-- Description of the task --
Search the data below for the word "count" and copy each line that holds it.

-- Source material --
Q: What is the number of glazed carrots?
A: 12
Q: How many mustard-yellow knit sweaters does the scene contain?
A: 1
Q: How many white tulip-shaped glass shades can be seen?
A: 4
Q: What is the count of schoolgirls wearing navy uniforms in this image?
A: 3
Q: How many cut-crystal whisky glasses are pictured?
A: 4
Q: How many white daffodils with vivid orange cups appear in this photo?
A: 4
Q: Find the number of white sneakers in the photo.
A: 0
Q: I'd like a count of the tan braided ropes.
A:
--
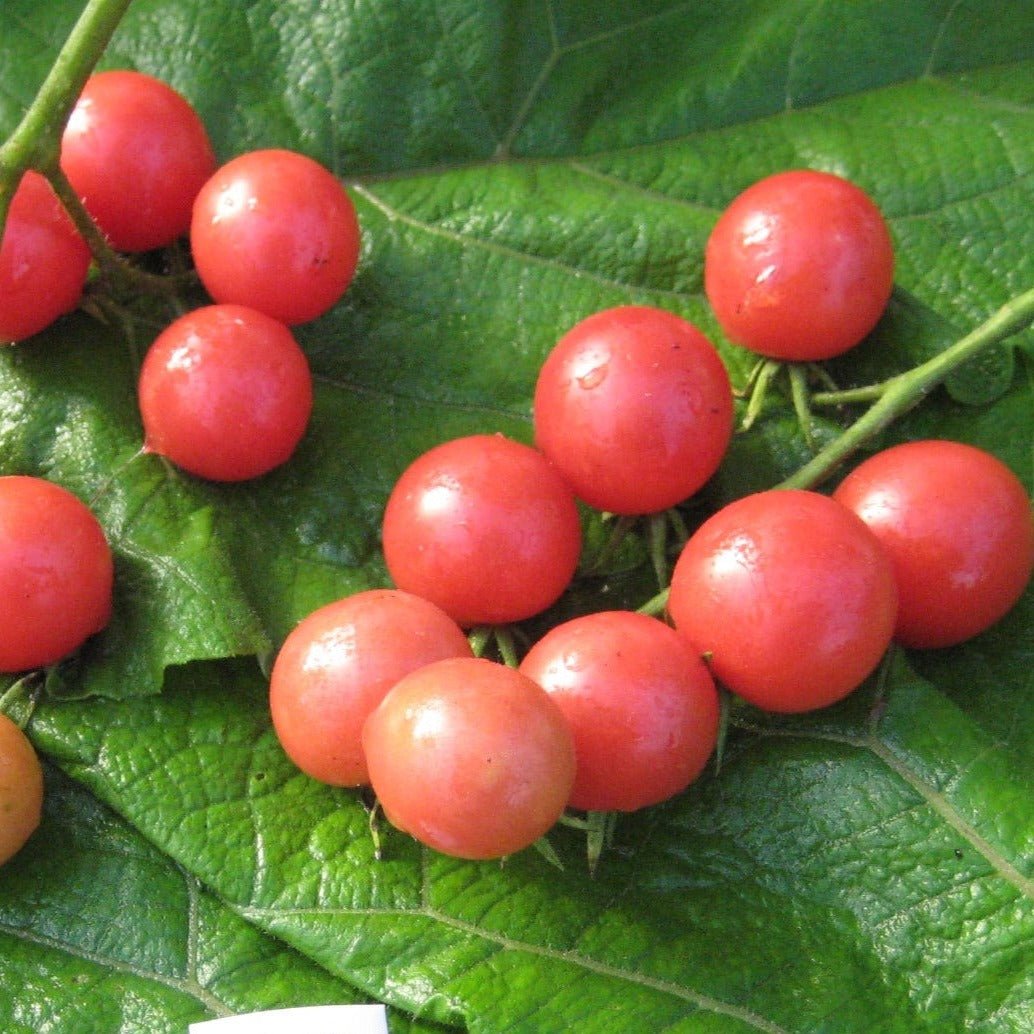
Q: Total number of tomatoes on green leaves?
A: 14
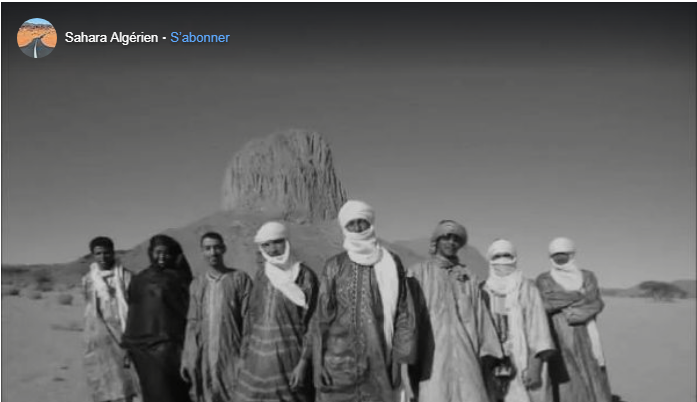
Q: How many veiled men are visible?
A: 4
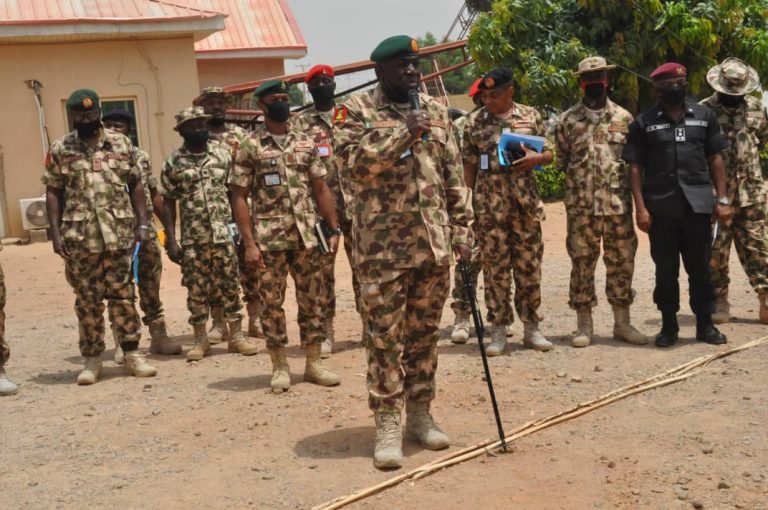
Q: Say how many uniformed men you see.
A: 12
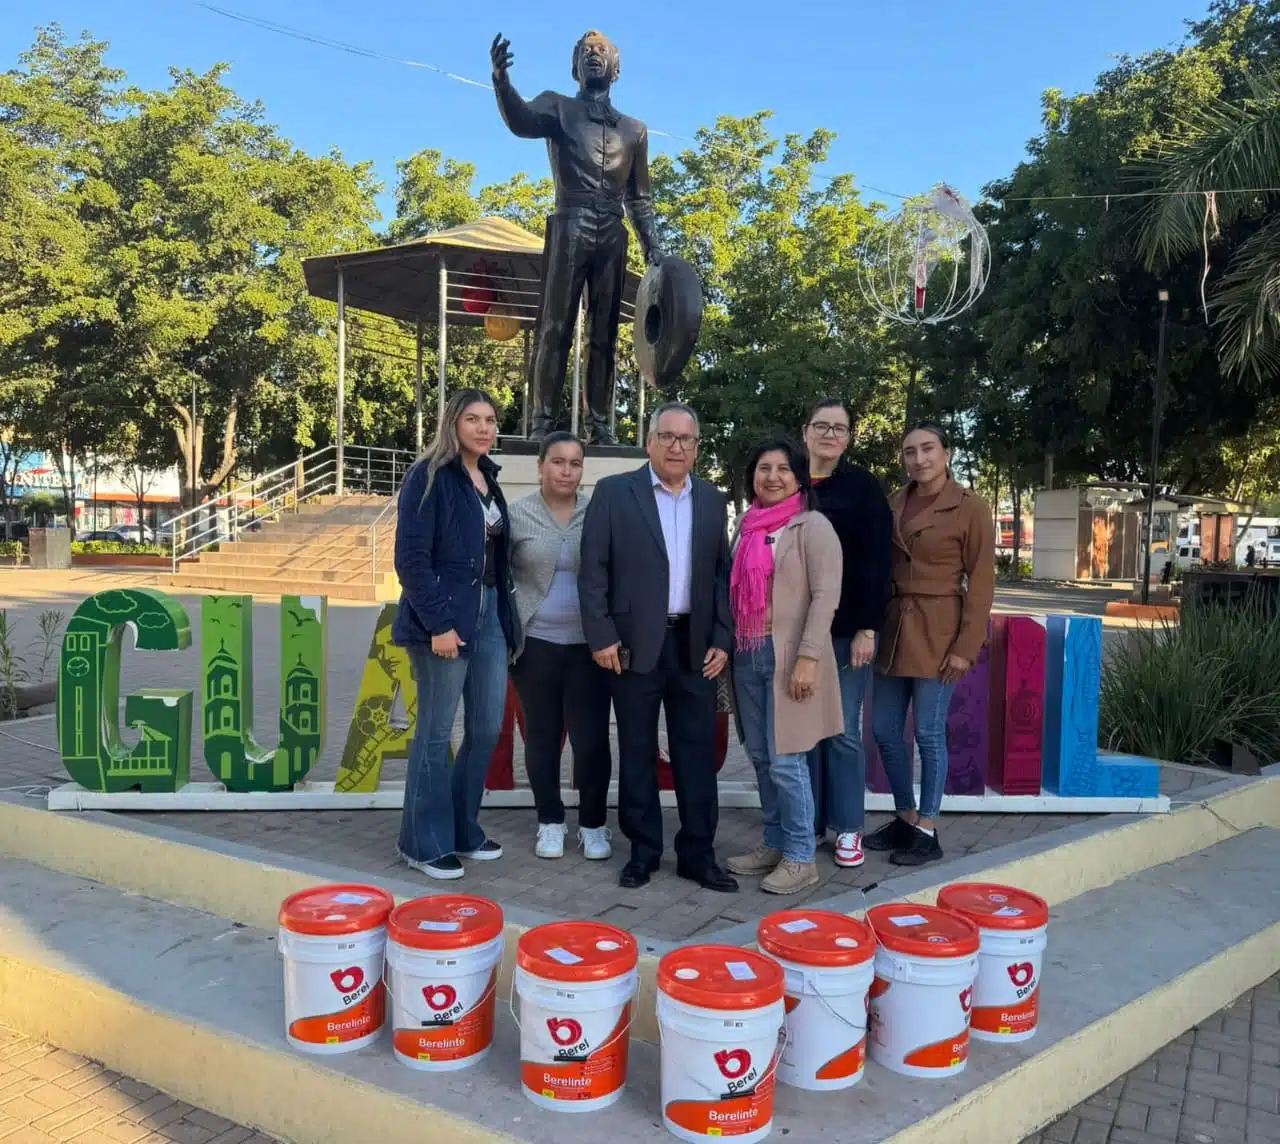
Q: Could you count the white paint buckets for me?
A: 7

-- Answer to the problem --
Q: What is the count of schoolgirls wearing navy uniforms in this image?
Q: I'd like a count of the tan braided ropes.
Q: Could you count the white paint buckets for me?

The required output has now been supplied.